When we feel internal friction because someone damages our confidence, forces us to violate personal values, or disrupts our network, these cause stress by challenging our identity.
Most of us have accepted these as a part of normal life, and rarely find ways to manage their impact internally or externally. However, your ability to be resilient is dependent on addressing these daily stressors.
So how do you begin managing those micro-stressors?
Cultivate self-awareness
First, realize your stressors are as unique as you. It’s easy to see in others but hard to see in ourselves. Do you know the stress buttons you can push on friends to stir up their emotions? Of course, you do. In fact, you probably push them occasionally, sometimes intentionally (for fun).
What are the buttons people push that get under your skin and even send you into high anxiety? Take some time to do a quick inventory of the events and actions that irritate you. Use the three categories of micro-stressors to help spur the process. Reflect at the end of the day for a week or two and notice what increased your agitation. Shortly, you will have a list you can begin managing. Until awareness happens you can’t manage it.
Unfortunately, even for the most self-aware among us we still have blindspots. In fact, those blindspots are the ones that really damage our inner peace and lead to higher levels of stress. How do you uncover those blindspots so you can develop a strategy to manage them?
Develop external resources
This is why therapy or honest friends can be so helpful. They can help you find the areas you can’t see.
Over the past several years research has been done to find biomarkers that indicate a stress event in your life. Not only do stressors impact your mental peace and internal state but impact your physical health. Various hormones elevate, blood pressure rises, and heart rate increases during times of stress. One key indicator that continues to appear in research is heart rate variability or HRV. The beauty of HRV is that it has become easier to measure due to wearable tech like Apple Watches and Fitbits.
Noticing spikes and anomalies in all these biomarkers indicate a micro-stressor has happened in your life.

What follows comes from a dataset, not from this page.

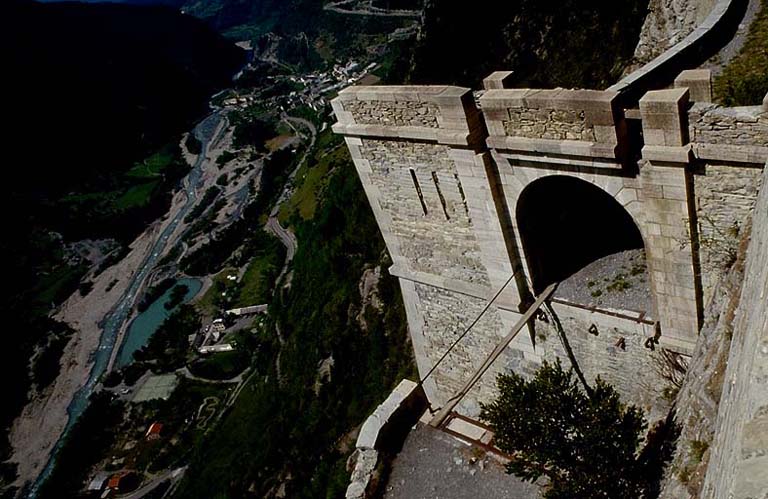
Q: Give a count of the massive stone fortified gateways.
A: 1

Now you can have a microscope on your inner world. Matching up those events to your daily calendar can help you discover those blindspot stressors
If you need a tool for finding blindspots and micro-stressors, Fierce built one for you. The Pulse App is built on the latest stress biomarker research. It syncs with wearable tech and connects to your calendar to find these hidden stress events. We compiled the experience of 20+ years of helping the Fortune 500 manage conflict, create personal connections, and navigate workplace relationships into a library of stressors you experience. An AI coach matches the information in that library and directs you to skills fully customized to what stresses you so you can manage it.
In summary, if you want to build true resilience, pay attention to your micro-stressors and use them as a personal development tool for greater workplace success.